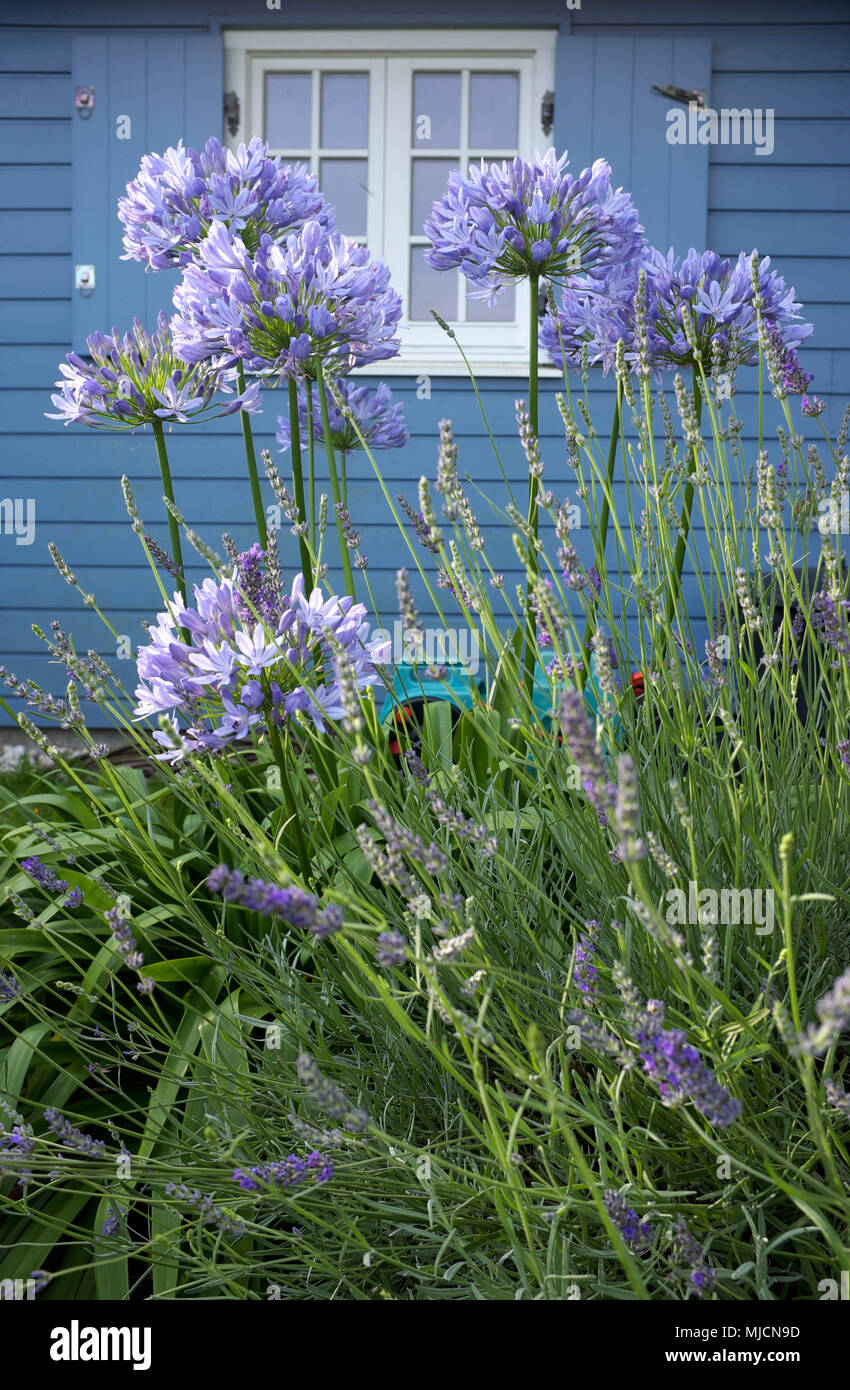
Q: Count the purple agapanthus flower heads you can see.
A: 8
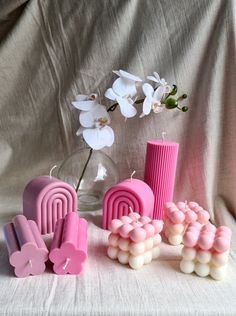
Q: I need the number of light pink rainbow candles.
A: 1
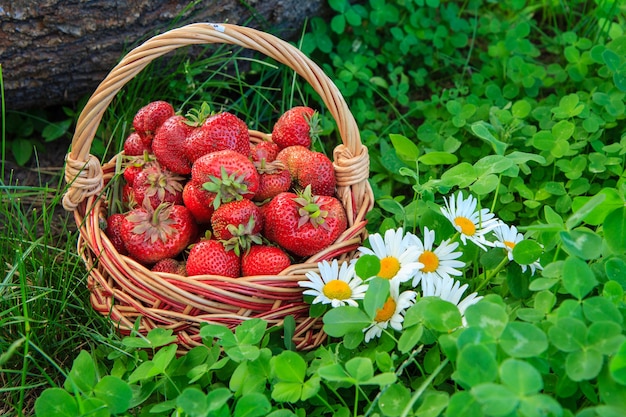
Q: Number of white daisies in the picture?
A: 7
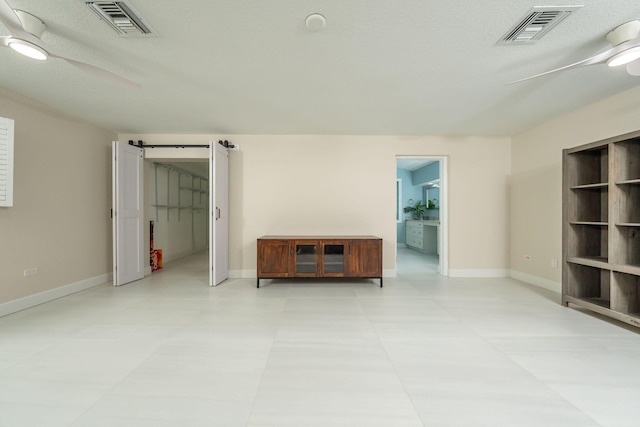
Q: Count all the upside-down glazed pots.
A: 0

= = = = = = =

* The problem: Beginning at the line that holds "Q: I need the" and ending with the last line of the entries, please set down each line exactly, leaving every picture out.

* Response box:
Q: I need the number of light pink rainbow candles.
A: 1
Q: Number of white daisies in the picture?
A: 7
Q: Count all the upside-down glazed pots.
A: 0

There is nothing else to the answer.